REPUBLIKA.CO.ID, JAKARTA -- Direktur Eksekutif Institute for Essential Service Reform (IESR), Fabby Tumiwa, menilai pemerintah punya niat untuk mengembangkan energi baru dan terbarukan (EBT) serta mendorong laju pertumbuhan ekonomi hijau. Ia berharap transisi energi tidak hanya menjadi sebuah wacana.
"Saya menilai pidato Presiden Jokowi pada sidang tahunan MPR, DPR dan DPD pada 16 Agustus sudah tepat. Indonesia perlu melakukan transformasi ekonomi hijau untuk bisa tumbuh dengan lebih tinggi dan keluar dari perangkap negara berpendapatan menengah (middle income trap)," kata Fabby dalam keterangan tertulis.
Fabby sepakat dengan pernyataan Presiden Jokowi, bahwa teknologi hijau akan berdampak penting bagi akselerasi perekonomian Indonesia ke depan. Fabby melanjutkan, perlu memisahkan pertumbuhan ekonomi (GDP) dan emisi gas rumah kaca, dan mempertahankan daya dukung lingkungan, maka pertumbuhan ekonomi yang berkualitas bisa terwujud.
"Untuk itu transformasi sistem energi sebuah keniscayaan karena energi adalah input untuk ekonomi. Dengan meningkatkan energi terbarukan maka ekonomi tumbuh lebih hijau," ucapnya.
Fabby menjelaskan, transisi energi tidak hanya menjadi sebuah wacana apabila strategi dan peta jalannya dimasukkan ke Rencana Pembangunan Jangka Menengah Nasional (RPJMN) dan Rencana Kerja Pemerintah (RKP) pada tahun-tahun selanjutnya.
"Saya kira pemerintah sudah punya intensi ke arah tersebut. Di waktu yang akan datang, intensi tersebut harus dinyatakan dalam rencana, kebijakan yang supportif, anggaran dan dukungan dari BUMN," ujarnya.
Dalam Rancangan Anggaran Pendapatan dan Belanja Negara (RAPBN) 2022, pemerintah menganggarkan subsidi energi sebesar Rp134 triliun, naik 4,3 persen dibandingkan outlook subsidi energi pada 2021 sebesar Rp128,47 triliun. Fabby menilai alokasi anggaran tersebut belum mencerminkan transformasi energy seperti yang Jokowi sampaikan di depan anggota Dewan.
"Perlu lebih banyak alokasi anggaran untuk mengakselarasi pembangunan energi baru dan energi terbarukan," ujarnya.
Menurut Fabby, APBN saat ini masih menitikberatkan pada upaya mengatasi krisis ekonomi dan dampak krisis Covid-19. Pemerintah cenderung hati-hati karena kondisi tahun depan tidak ada kepastian, sehingga anggaran menitikberatkan pada perlindungan sosial.
"Saya berharap bisa ada pembahasan lebih intensif di DPR terkait program dan anggaran menyelaraskan pemulihan ekonomi dan pembangunan rendah karbon, menjadi pemulihan ekonomi hijau," kata Fabby.
Sementara anggota Komisi VII DPR, Dyah Roro Esti, menilai pidato Jokowi mengenai RAPBN 2022 menggambarkan keseriusan pemerintah terhadap transformasi energi. Menurut Esti, pemerintah telah menyiapkan tujuh prioritas nasional tahun 2022, tiga di antaranya mendukung transformasi energi, yakni prioritas pertama, kelima dan keenam.
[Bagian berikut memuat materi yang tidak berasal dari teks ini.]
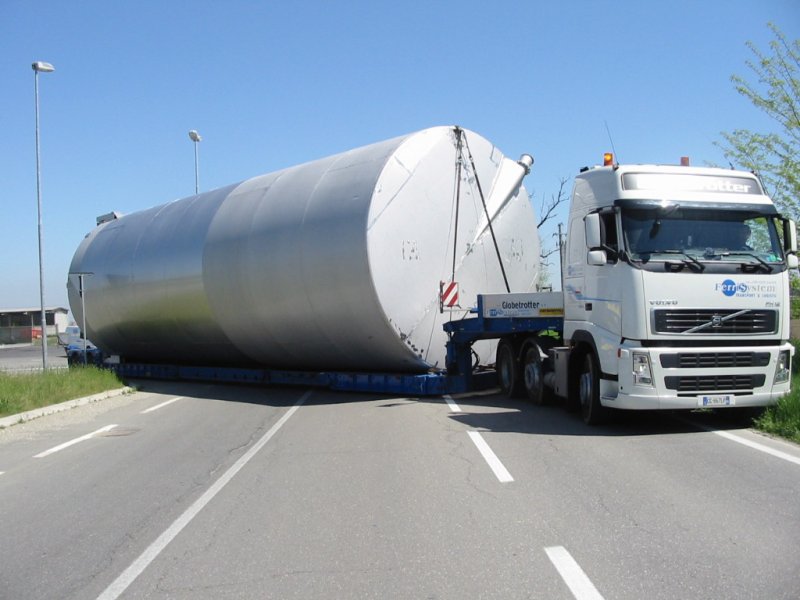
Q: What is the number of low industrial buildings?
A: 1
Prioritas pertama, adalah tentang memperkuat ketahanan ekonomi untuk pertumbuhan yang berkualitas dan berkeadilan, di mana salah satu kegiatannya adalah percepatan transisi energi. Prioritas kelima tentang penguatan infrastruktur untuk mendukung pengembangan ekonomi dan pelayanan dasar, adapun infrastruktur energi dan ketenagalistrikan adalah salah bentuk penguatan tersebut.
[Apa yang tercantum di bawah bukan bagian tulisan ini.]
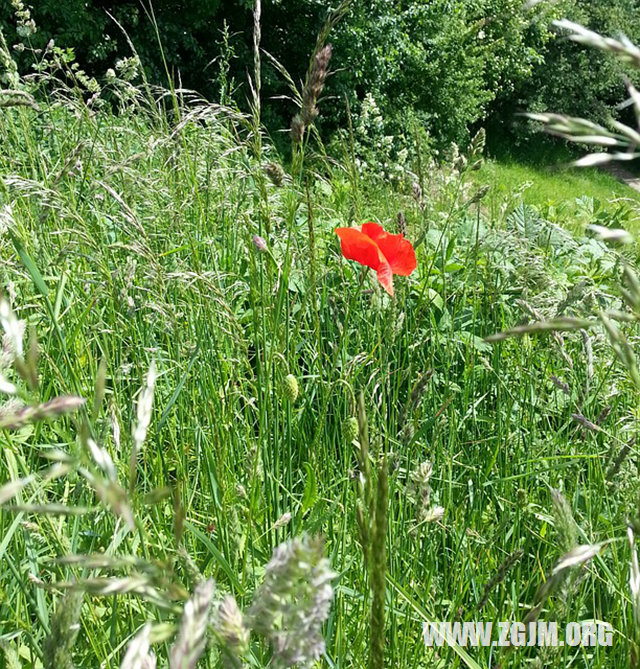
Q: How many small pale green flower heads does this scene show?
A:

Prioritas keenam adalah pelestarian lingkungan hidup, meningkatkan ketahanan bencana, dan perubahan iklim. Salah satu bentuk kegiatannya adalah peningkatan capaian penurunan emisi dan intensitas emisi GRK pada masa pemulihan aktivitas sosial-ekonomi dengan fokus penurunan emisi gas rumah kaca di sektor lahan, industri, dan energi.
"Dari paparan tersebut, dapat kita lihat penjabaran mengenai rencana transformasi pada pidato Presiden. Saya optimistis dan turut mendukung untuk keberlangsungan rencana jangka panjang Indonesia melakukan transformasi ke arah EBT," ucap Esti.